Each line below that includes the word "wooden" is to be reported.
----------------
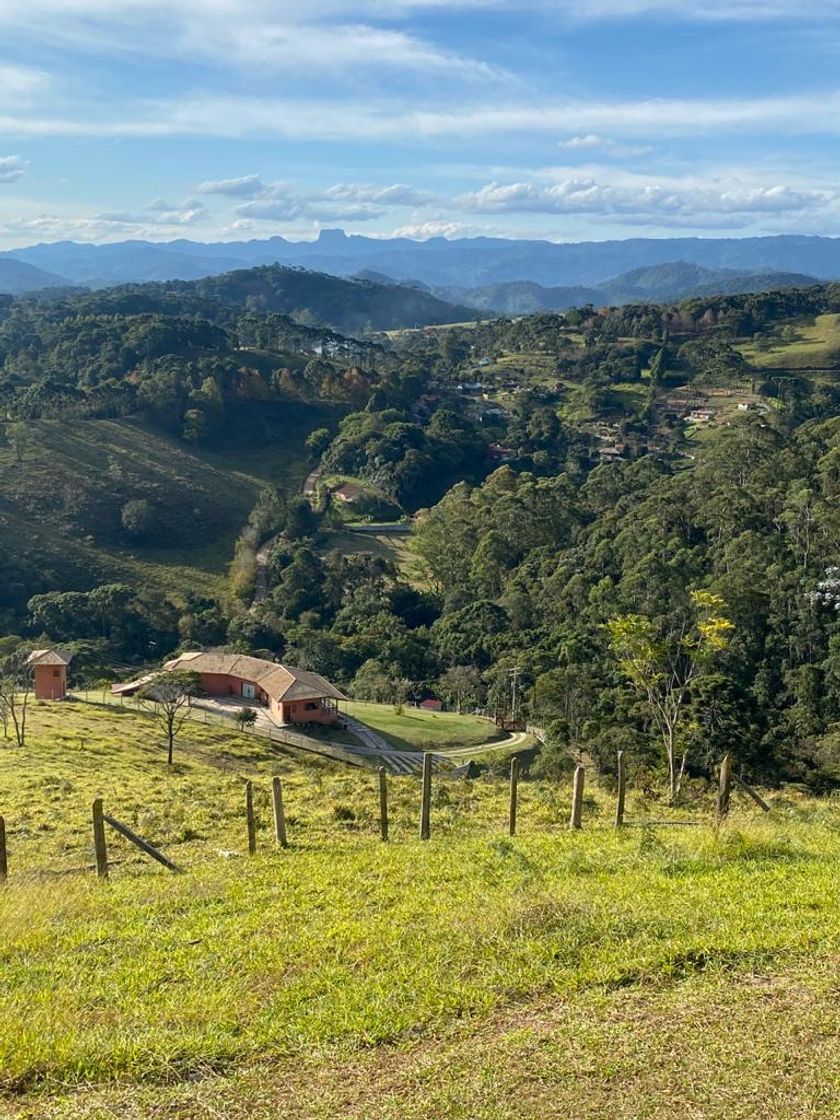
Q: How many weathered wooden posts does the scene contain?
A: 10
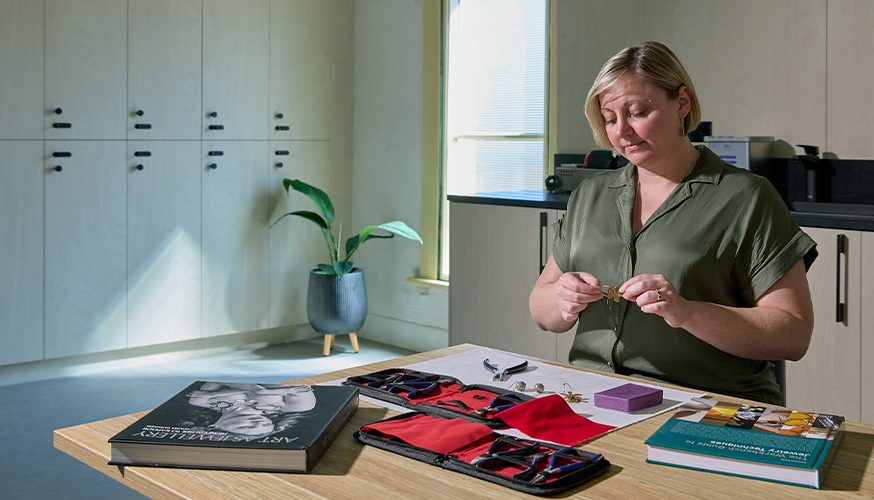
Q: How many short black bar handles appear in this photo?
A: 8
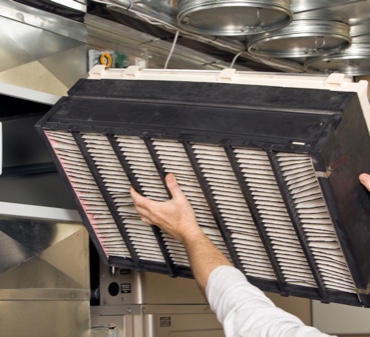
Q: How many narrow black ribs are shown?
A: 6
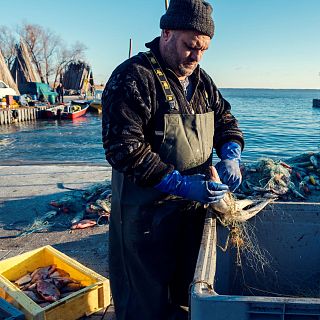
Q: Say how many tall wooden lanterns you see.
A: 0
----------------
Output for this exercise:
Q: How many weathered wooden posts does the scene contain?
Q: Say how many tall wooden lanterns you see.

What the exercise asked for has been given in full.